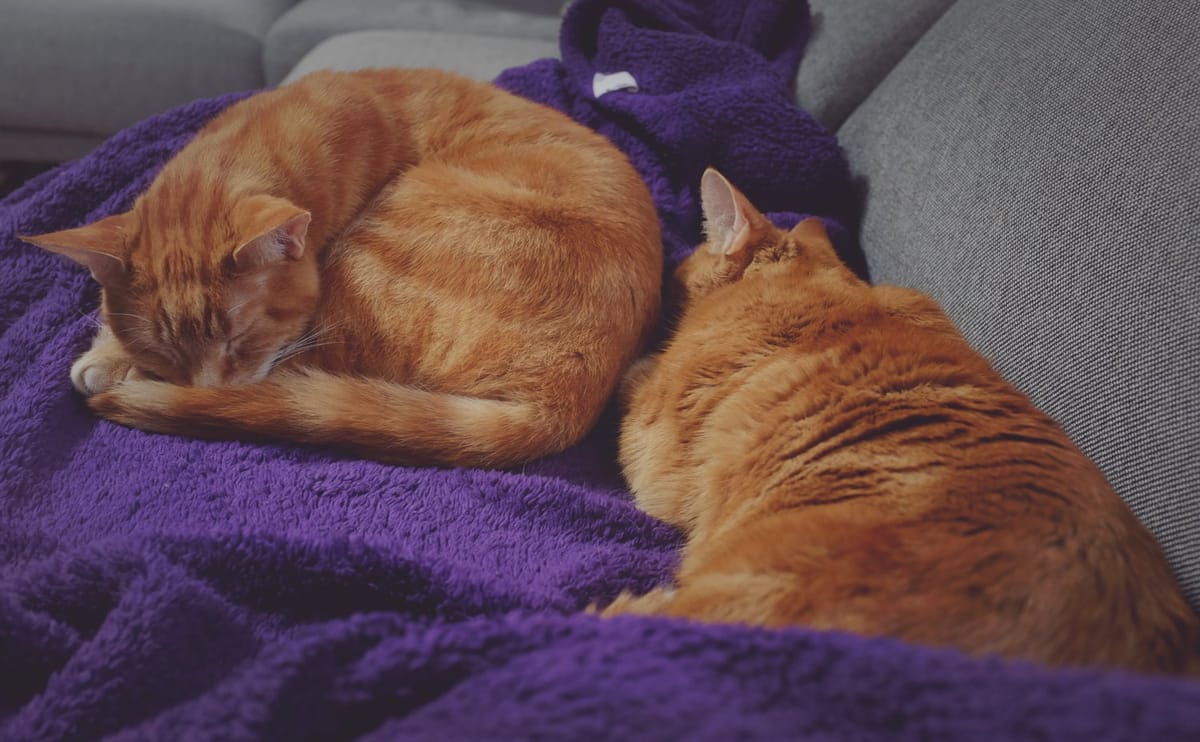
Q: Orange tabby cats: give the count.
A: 2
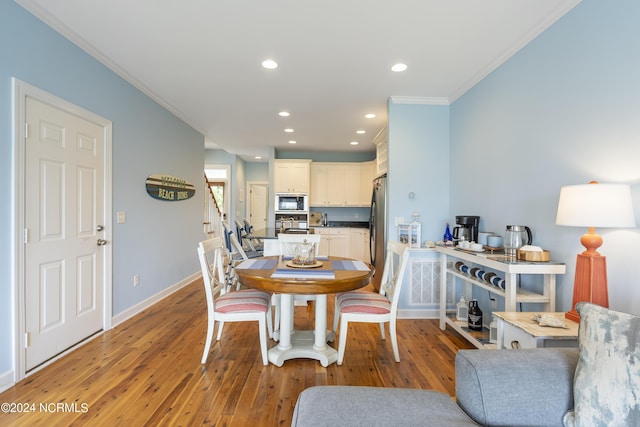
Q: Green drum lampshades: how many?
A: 0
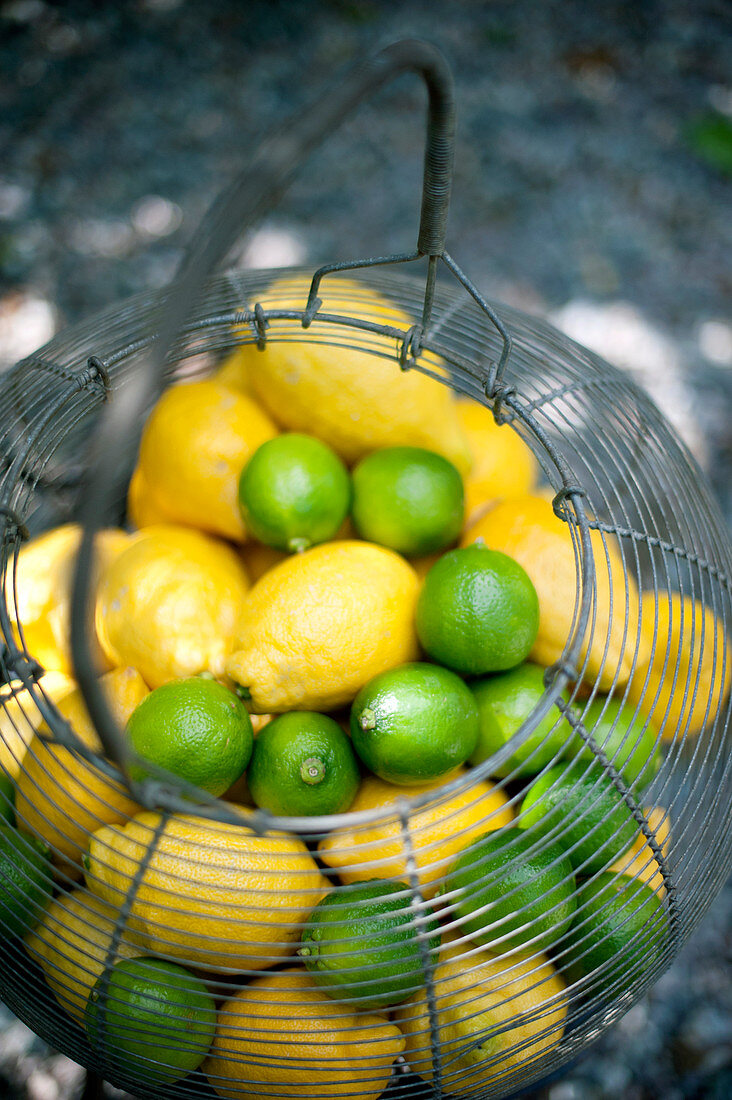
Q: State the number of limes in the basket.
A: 15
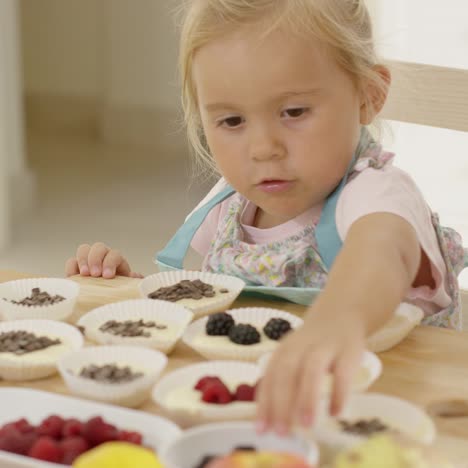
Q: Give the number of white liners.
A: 10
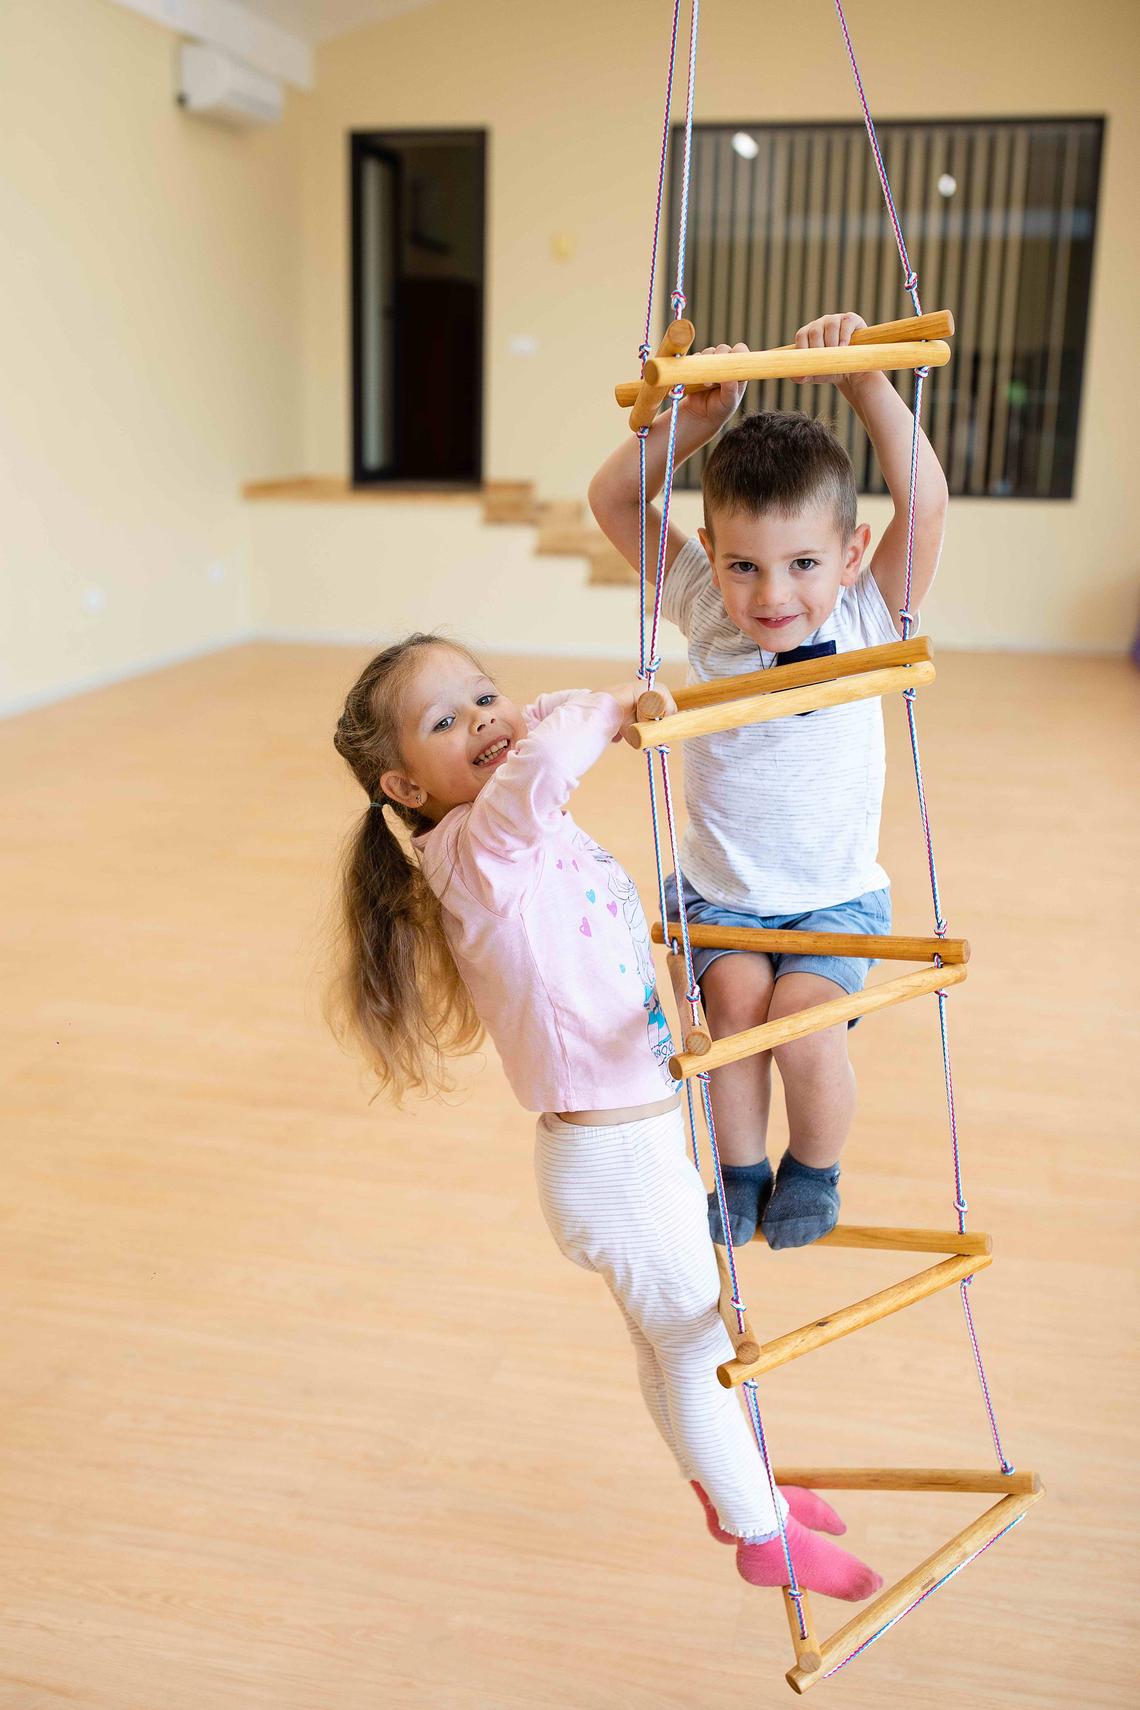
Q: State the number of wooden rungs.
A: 15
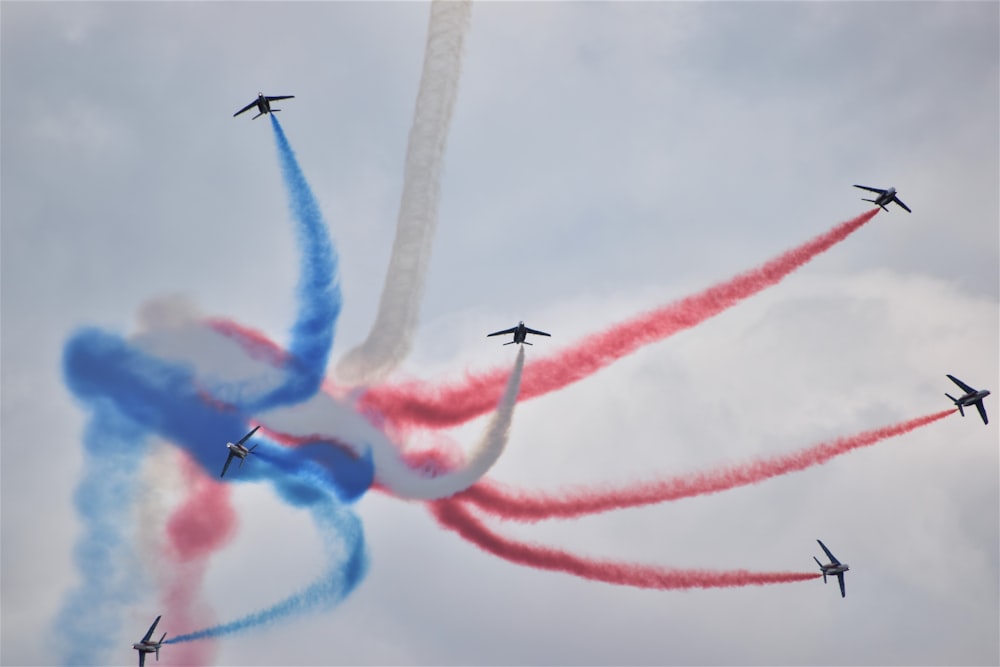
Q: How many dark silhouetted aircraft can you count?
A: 7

====

| Task details |
Your output should be exactly the lines of the records above from the one with "Q: Green drum lampshades: how many?" through the last, both ends included, with pictures excluded.

| Reply to the task |
Q: Green drum lampshades: how many?
A: 0
Q: State the number of limes in the basket.
A: 15
Q: Give the number of white liners.
A: 10
Q: State the number of wooden rungs.
A: 15
Q: How many dark silhouetted aircraft can you count?
A: 7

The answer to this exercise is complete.